## WORK REQUEST
A single number is the answer: the count of lines in the records that hold the word "green".

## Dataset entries
((
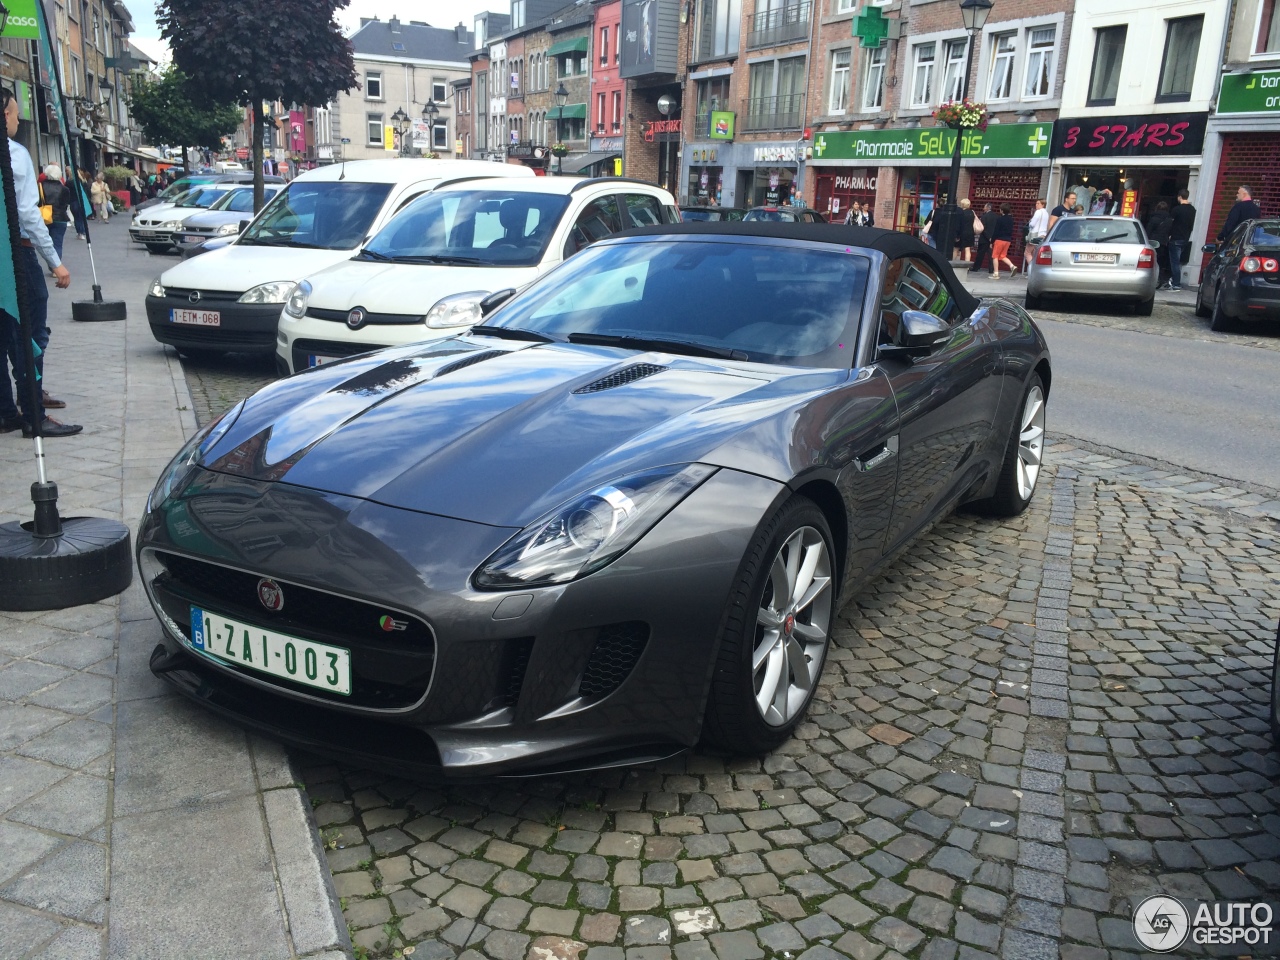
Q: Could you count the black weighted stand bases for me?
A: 2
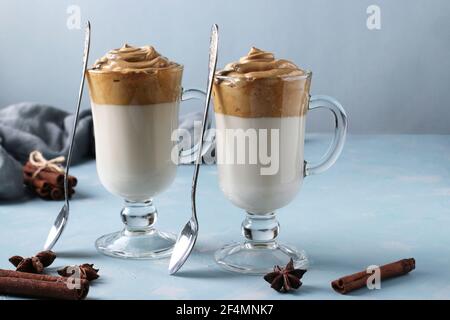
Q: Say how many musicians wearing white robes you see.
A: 0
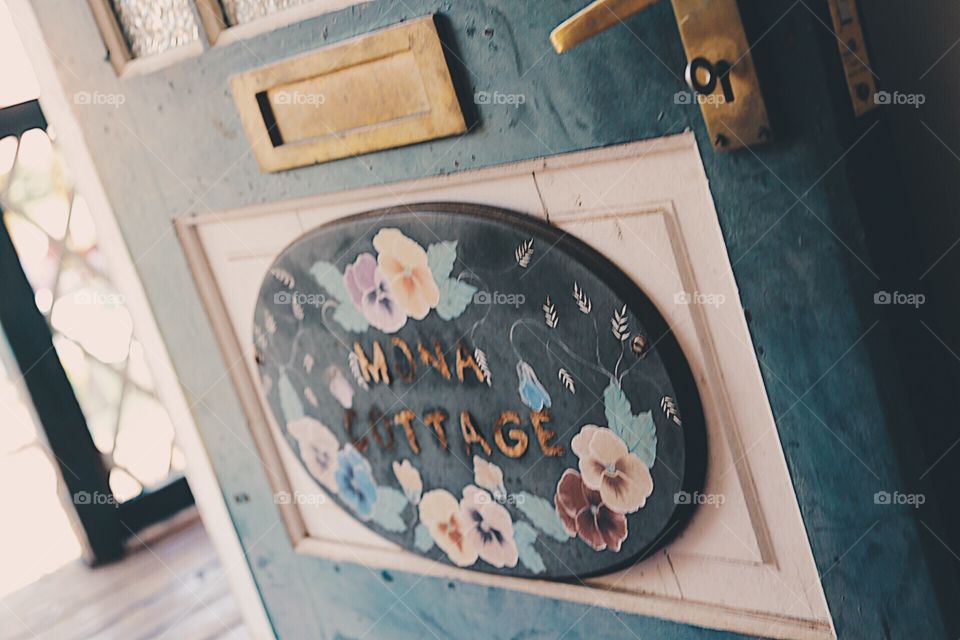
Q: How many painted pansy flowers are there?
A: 8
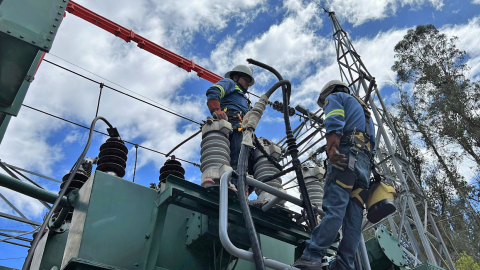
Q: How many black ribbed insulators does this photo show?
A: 3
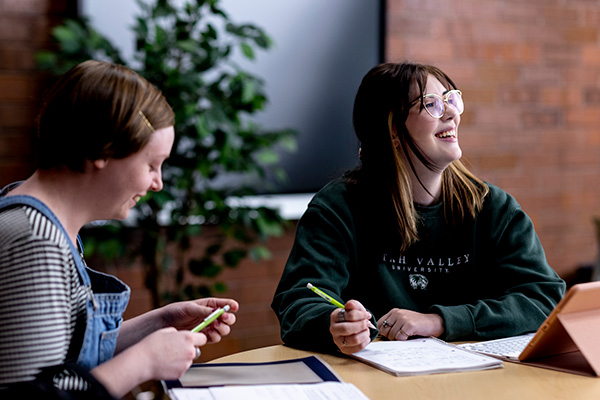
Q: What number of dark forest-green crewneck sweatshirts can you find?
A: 1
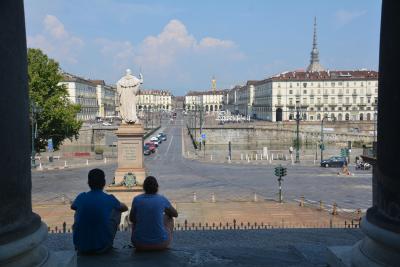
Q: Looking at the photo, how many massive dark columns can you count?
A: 2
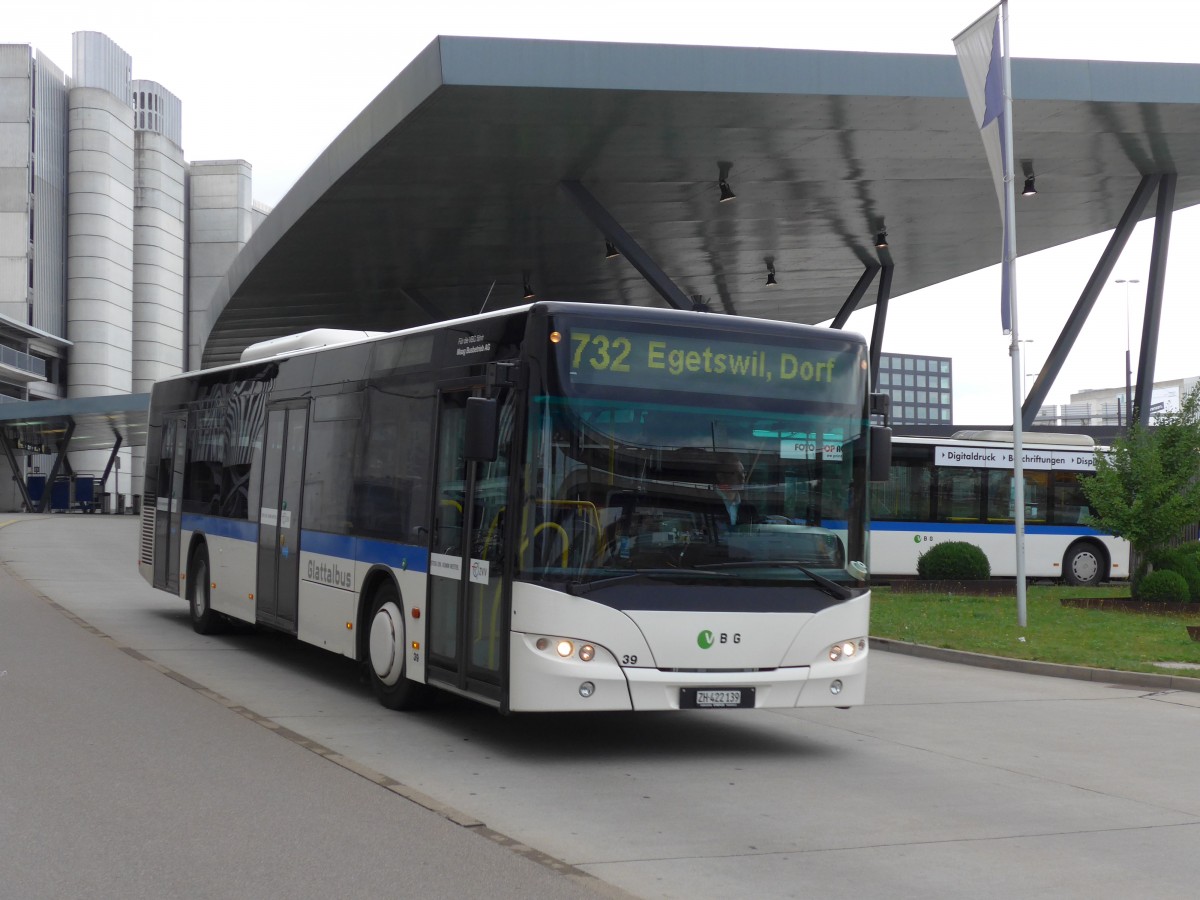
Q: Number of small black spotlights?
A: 6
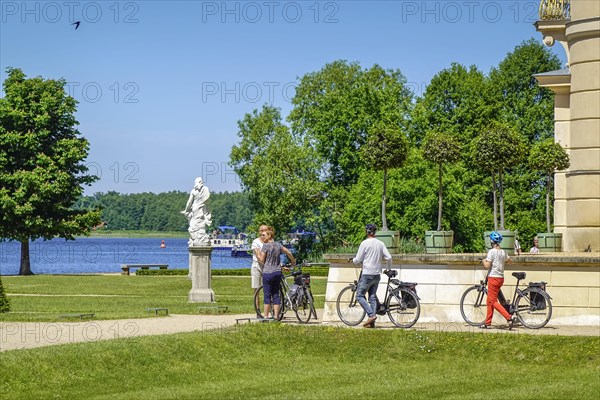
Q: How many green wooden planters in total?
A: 4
))
## SOLUTION TO THIS EXERCISE
2